Je l’observe avec soulagement : l’Europe est de plus en plus lucide sur le mélange de menaces et d’opportunités que représente le numérique.
Autre sujet majeur abordé au Conseil : la Turquie.
Monsieur le secrétaire d’État, gardons-nous de lui envoyer des signaux trop positifs ! Certes, elle a retiré son navire de forage Oruç Reis de la zone de recherche en mer Égée, et fait de l’adhésion à l’Union européenne une « priorité stratégique » ; certes, elle a entamé des concertations exploratoires avec la Grèce. Mais ses refus d’inspection dans le cadre de l’opération Irini, son attitude en Libye, sa réaffirmation de l’illégitimité du droit de la mer et une tension qui reste palpable en Méditerranée orientale doivent nous laisser sur nos gardes.

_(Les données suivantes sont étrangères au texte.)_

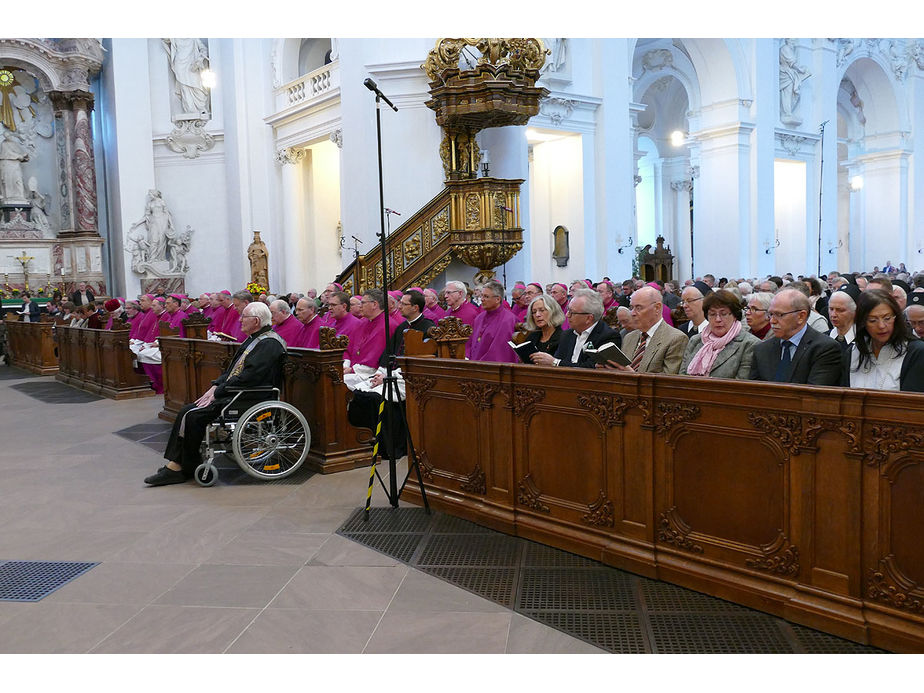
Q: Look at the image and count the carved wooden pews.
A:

Vous l’avez dit, monsieur le secrétaire d’État, le retrait de la Turquie, annoncé samedi, de la convention d’Istanbul sur les violences faites aux femmes montre que, derrière les paroles apaisantes, les désaccords de fond sont profonds. Puissent les discussions sur le rapport que le Haut Représentant de l’Union européenne doit présenter sur la Turquie être à la hauteur de ces enjeux !
L’Union européenne doit aussi affiner sa doctrine quant à l’approche du dossier russe. Vous connaissez la position du Sénat : nécessaire fermeté, mais ouverture permanente au dialogue avec ce grand voisin et défense de nos intérêts économiques.
Sur tous ces sujets, monsieur le secrétaire d’État, vous avez notre confiance, mais le chemin est encore bien long et nécessite du courage pour faire advenir une Europe plus forte, plus unie et plus autonome.